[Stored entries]
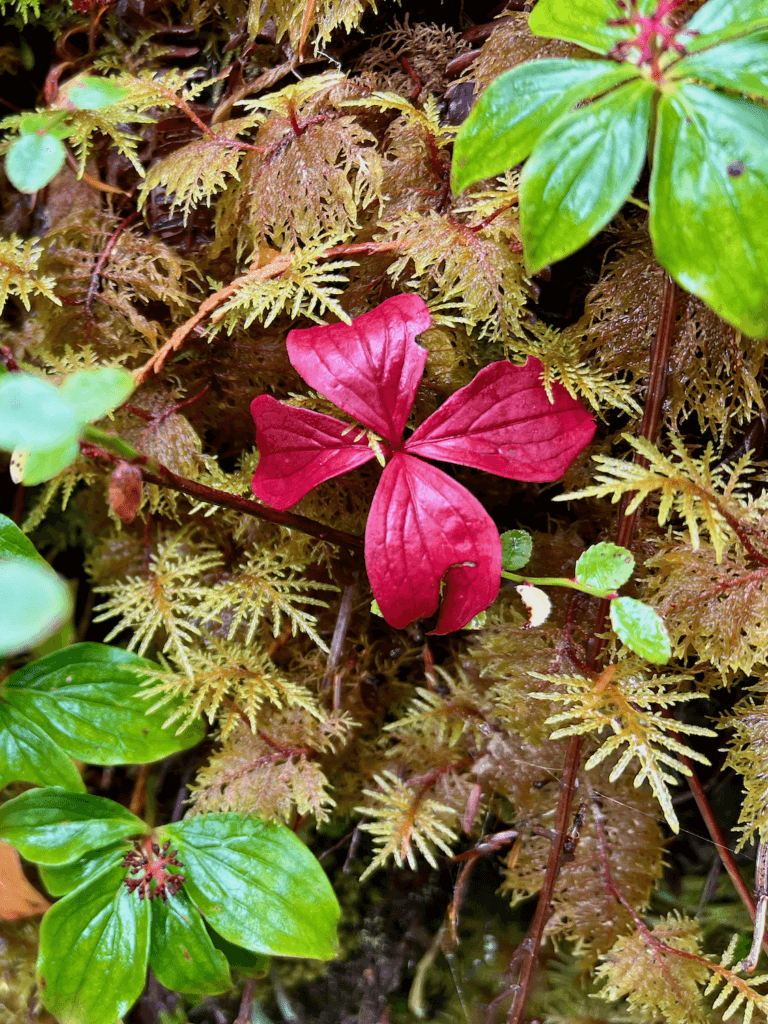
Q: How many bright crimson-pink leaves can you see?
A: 4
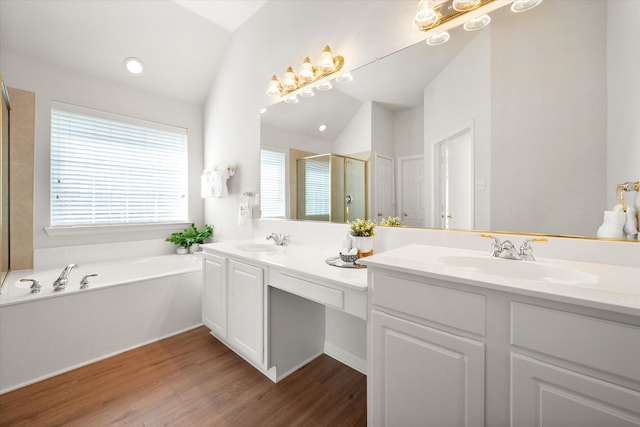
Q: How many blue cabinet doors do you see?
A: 0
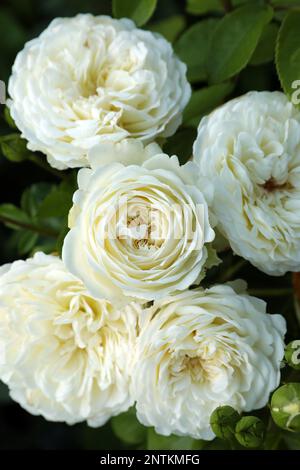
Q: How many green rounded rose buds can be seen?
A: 4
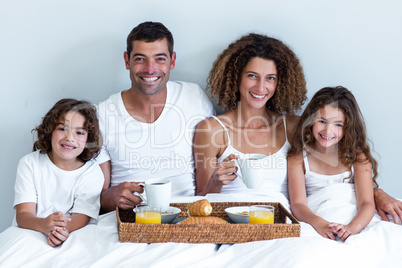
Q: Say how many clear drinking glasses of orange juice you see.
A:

◆ What you are asked to do
Output the records verbatim without pictures.

◆ Reply to the exercise
Q: How many bright crimson-pink leaves can you see?
A: 4
Q: How many blue cabinet doors do you see?
A: 0
Q: How many green rounded rose buds can be seen?
A: 4
Q: Say how many clear drinking glasses of orange juice you see.
A:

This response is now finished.